My Lords, I have some questions and rather a strong comment. It is clearly convenient that we do not diverge too far from the existing European regulations. I should like to ask whether there is much divergence. There is a good deal of reference here to the World Wide Web Consortium, which attempts to set the standards. It is an interesting body, not entirely intergovernmental, and operates, I assume, by consensus. Are the Government entirely happy with the way in which the World Wide Web Consortium operates, or are there any problems? I know that the Government are concerned about rising Chinese influence within the World Wide Web Consortium.
Do the standards that the United States, for example, sets in this particularly technical area differ considerably from those set within the European Union? One of the challenges that we face in reshaping our regulatory patterns as we leave the European Union is how far we simply follow the United States instead or whether we continue to keep as close as possible to the European Union. I note in this area that a high proportion of British citizens who retire overseas retire within the European Union. If we are looking at something relevant to the disabled and the elderly, therefore, it would make a great deal of difference to ensure that we do not diverge too far from the European Union.
My final comment and objection draws on the Secondary Legislation Scrutiny Committee comment that the proposals move down from legislative processes to administrative purposes. This, after all, is something that the Government are doing across a whole range of legislation: lessening the ability of Parliament to scrutinise, lessening accountability to Parliament and, indeed, as a number of the Minister’s right-wing colleagues mentioned in the Northern Ireland protocol debate earlier this week, asserting executive sovereignty against parliamentary sovereignty.
I suspect the Minister is among those unhappy with this trend. I should like him to take back to his colleagues that, given the extent of this gradual slide towards lessening parliamentary accountability and giving greater ministerial discretion across the board— something we are also dealing with in the Procurement Bill and a number of other Bills before the House—there will come a point when the House stands up and objects to SIs. I will take back to my party group whether, if it comes before the House, we should draw the attention of the House to this element of reducing parliamentary scrutiny. There is behind these technical and entirely suitable regulations a larger constitutional issue of how we maintain parliamentary democracy, rather than executive government, in this country.

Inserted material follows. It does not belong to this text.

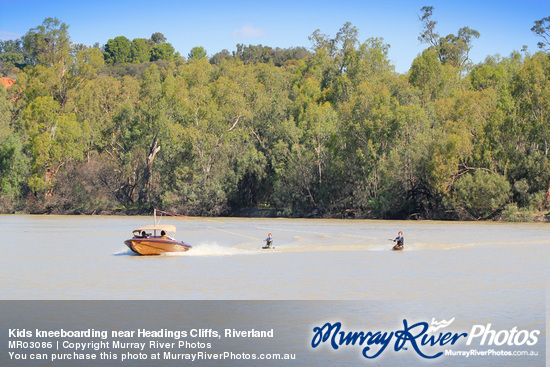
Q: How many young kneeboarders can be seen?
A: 2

My Lords, I welcome these regulations and congratulate my noble friend the Minister on the manner in which he introduced them to the Grand Committee. In essence, the regulations take us from the European standards, EAS, to the Web3 standards, IWAS. For the convenience of the Grand Committee, when my noble friend responds, perhaps he could set out some of the material differences, as he sees them, between EAS and IWAS to bring some clarity to this matter.
He rightly commented on the monitoring done by the GDS and the report published at the end of 2021. In that report, 612 public websites were sampled: 593 with a light touch, 19 more in depth. Does the Minister believe that this is the right level of scrutiny and assessment of public sector websites, and that going into only 19 in more depth is the right means of getting a clear picture of what is going on out there? Some 90% of the websites have an accessibility statement but only 7% of those sampled had what should have been in that accessibility statement. There is a clear departure there. Can he say whether the EHRC is playing a full role in this and whether he would envisage greater involvement by the EHRC in this process?
Some 19 years ago, when I was at the Disability Rights Commission, I was involved in the first formal investigation into UK websites. It was an important piece of work then but multiple times more important in 2022. In this area, we considered not just websites but mobile applications because what we get from technology is the potential inclusion, empowerment and enablement of disabled people given what the technology is capable of doing. Equally, however, technology can exclude and discriminate if it is not produced and constructed while rooted in being inclusive by design.
It is understandable why it has taken the country years to enable buildings such as Parliament—that is, a physical building—to become accessible for disabled people. It is desperately unfortunate when we see inaccessible steps, if you will, being built in cyberspace when, in many ways, we are starting from a greenfield site. If everything across the public and private sectors was predicated on inclusive design, there would be no issues here. Does my noble friend the Minister believe that more needs to be done across this area, with a greater understanding across Whitehall, to grasp what it really means to begin and run all this through that conception of “inclusive by design”? Does he agree that inclusion leads to innovation, empowerment, engagement and enablement, by which I mean human-led technology enabling all the talent that we have in this country? In many ways, there could preciously be a more important time for us to focus on this.